- [WORK ITEM]
Below are the records to transcribe exactly; do not include any images.

- [THE INPUT]

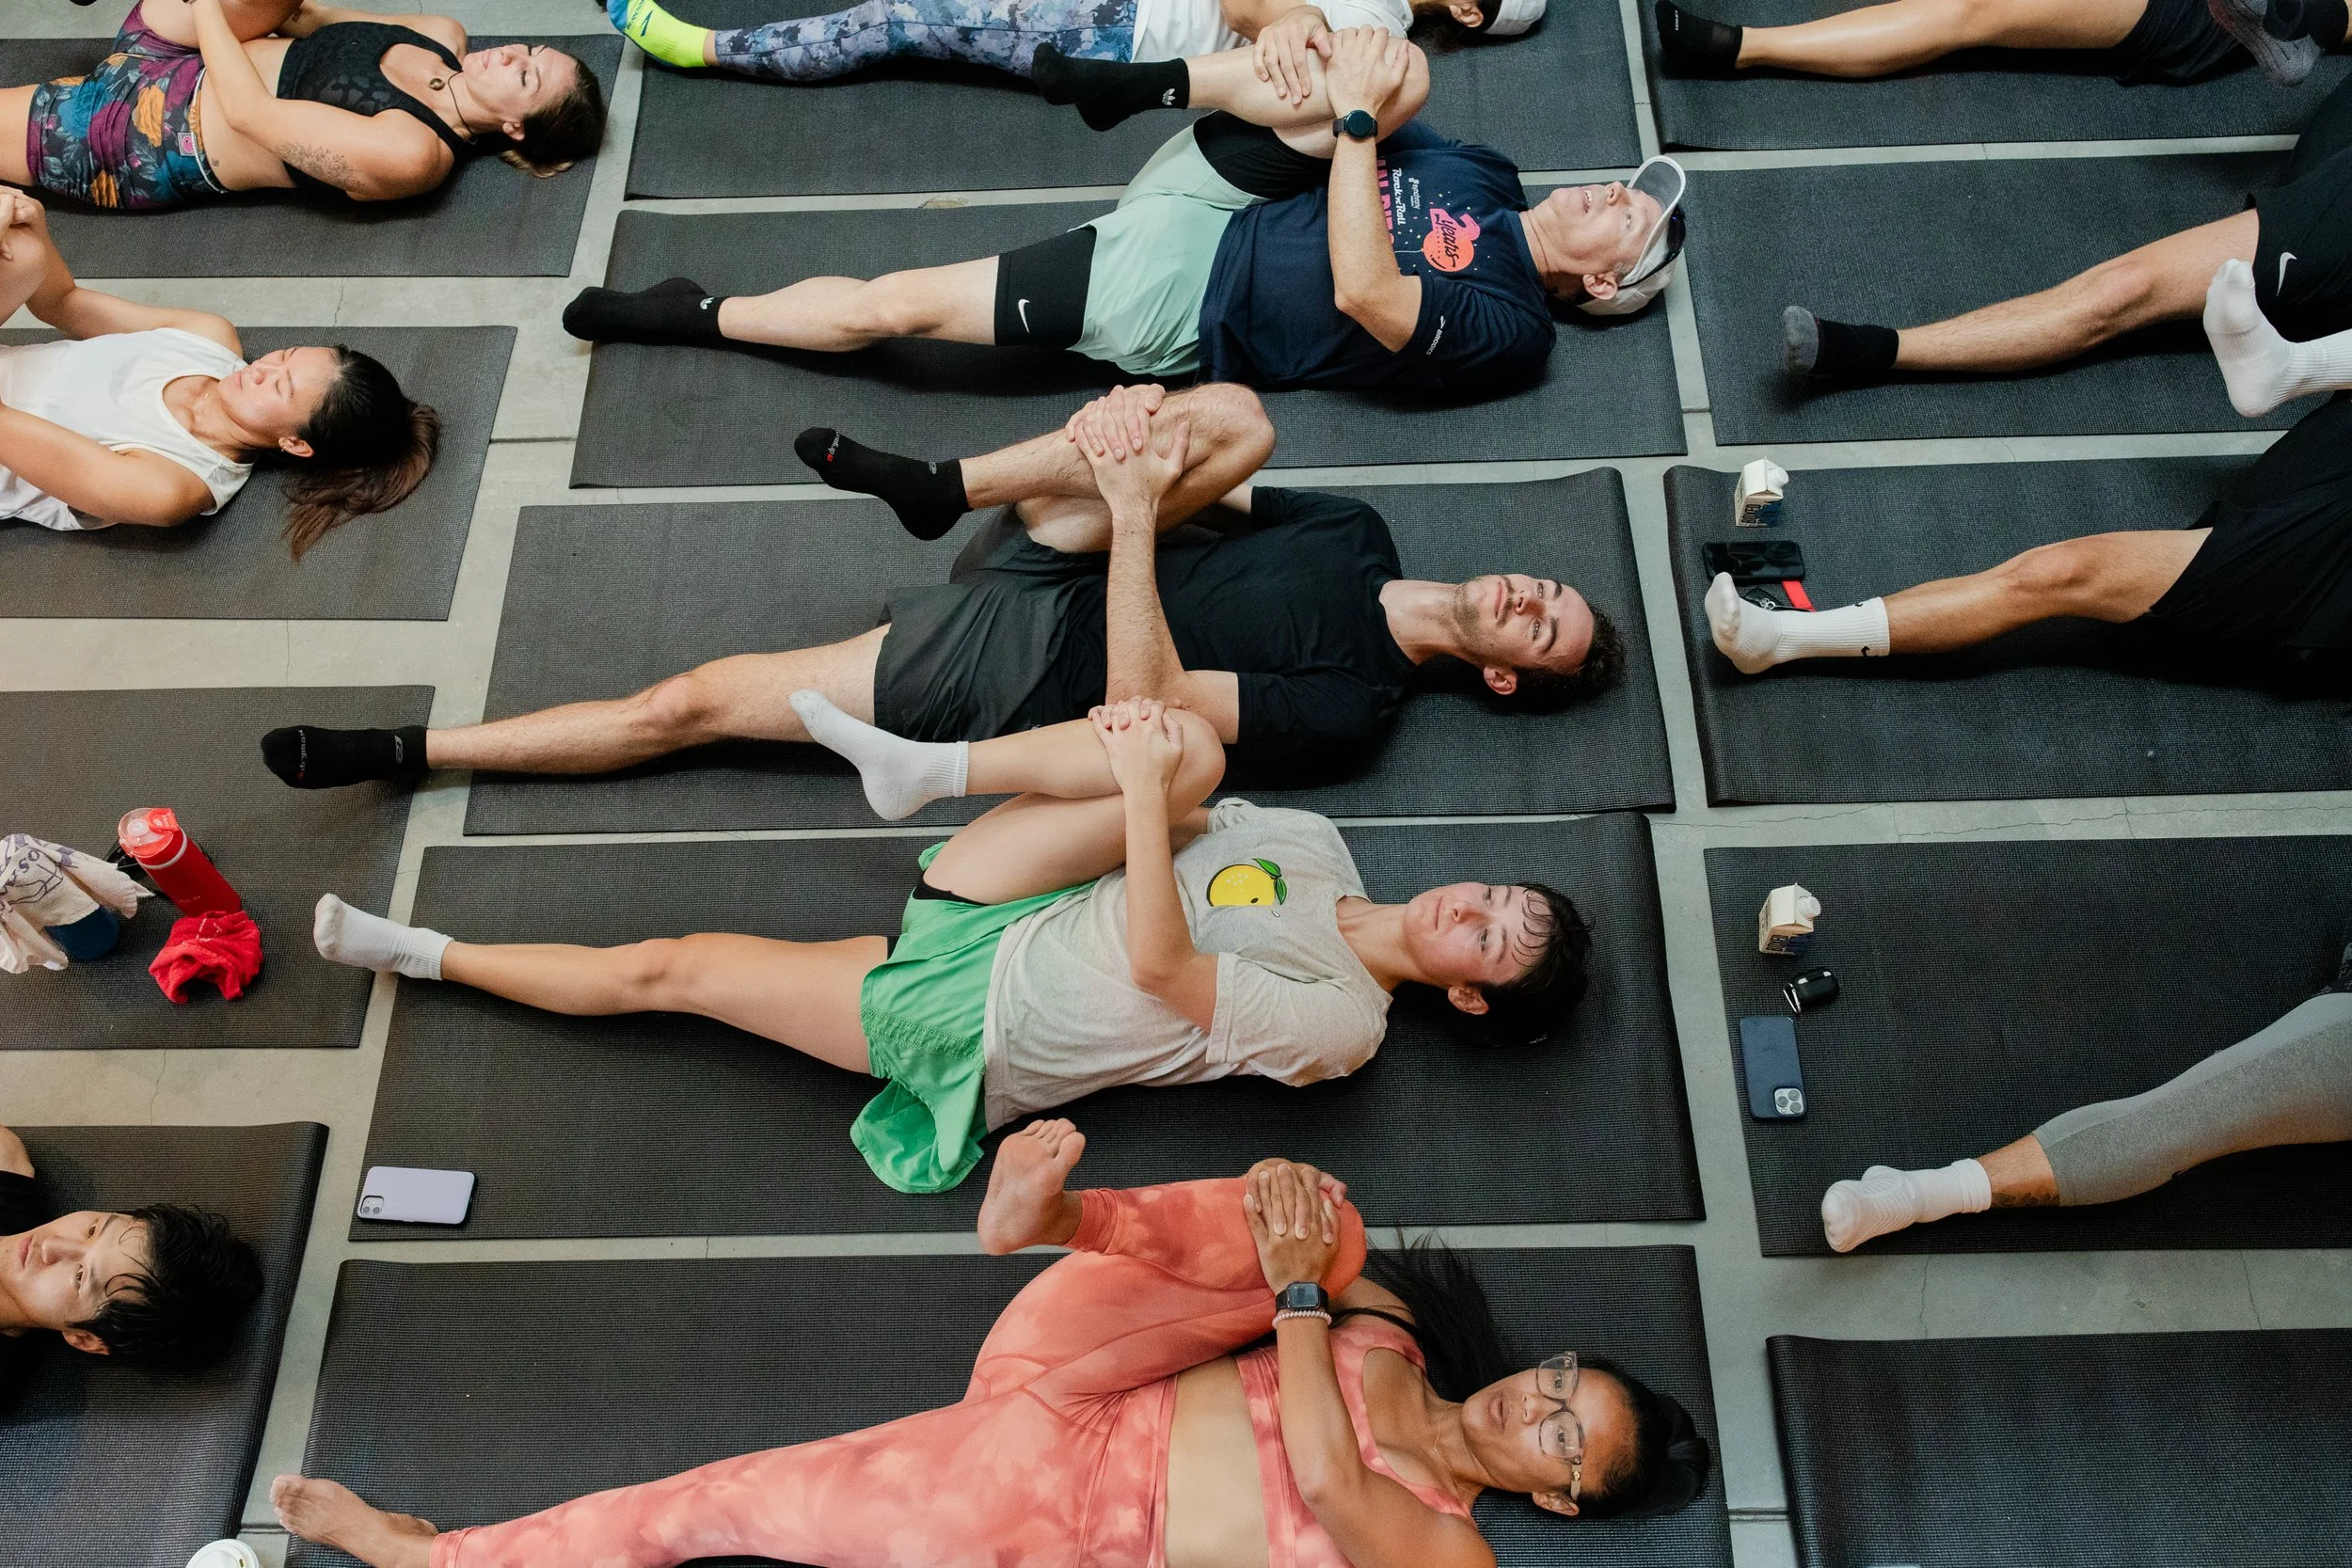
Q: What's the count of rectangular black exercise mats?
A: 14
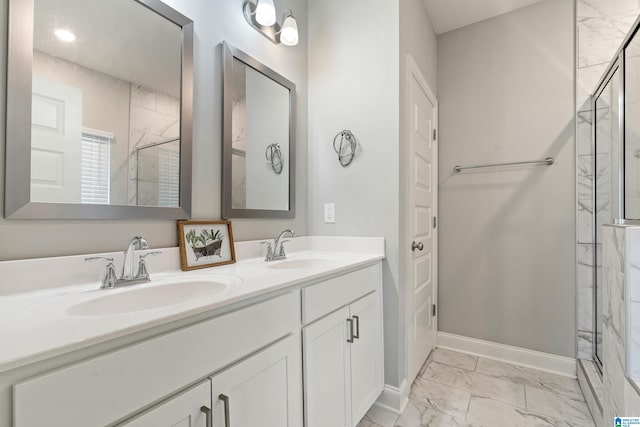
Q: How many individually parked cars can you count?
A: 0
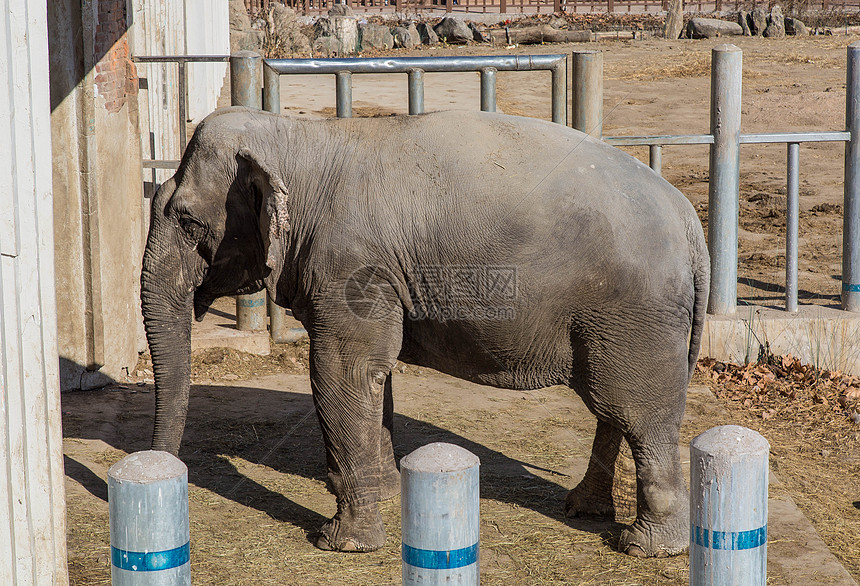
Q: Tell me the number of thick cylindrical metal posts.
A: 7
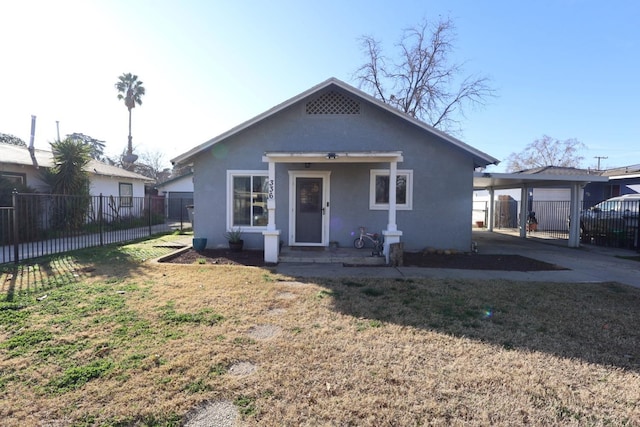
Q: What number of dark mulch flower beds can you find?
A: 2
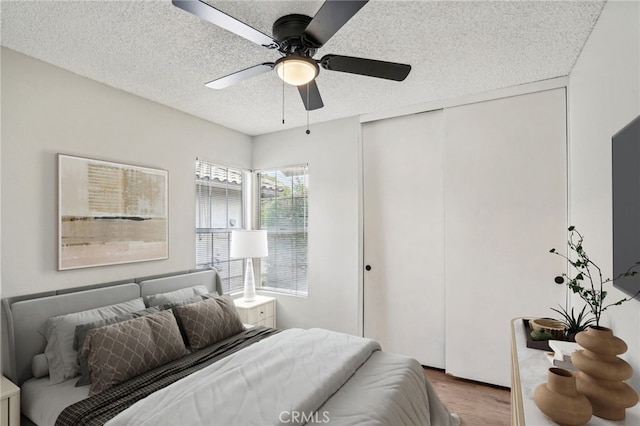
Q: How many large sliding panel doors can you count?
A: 2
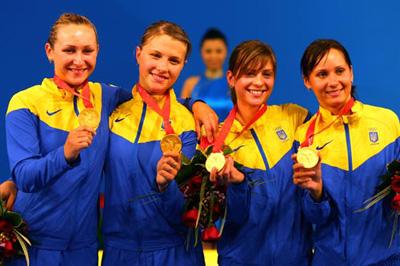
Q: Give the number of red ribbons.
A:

- [COMPLETED EXERCISE]
Q: What's the count of rectangular black exercise mats?
A: 14
Q: How many individually parked cars can you count?
A: 0
Q: Tell me the number of thick cylindrical metal posts.
A: 7
Q: What number of dark mulch flower beds can you find?
A: 2
Q: How many large sliding panel doors can you count?
A: 2
Q: Give the number of red ribbons.
A:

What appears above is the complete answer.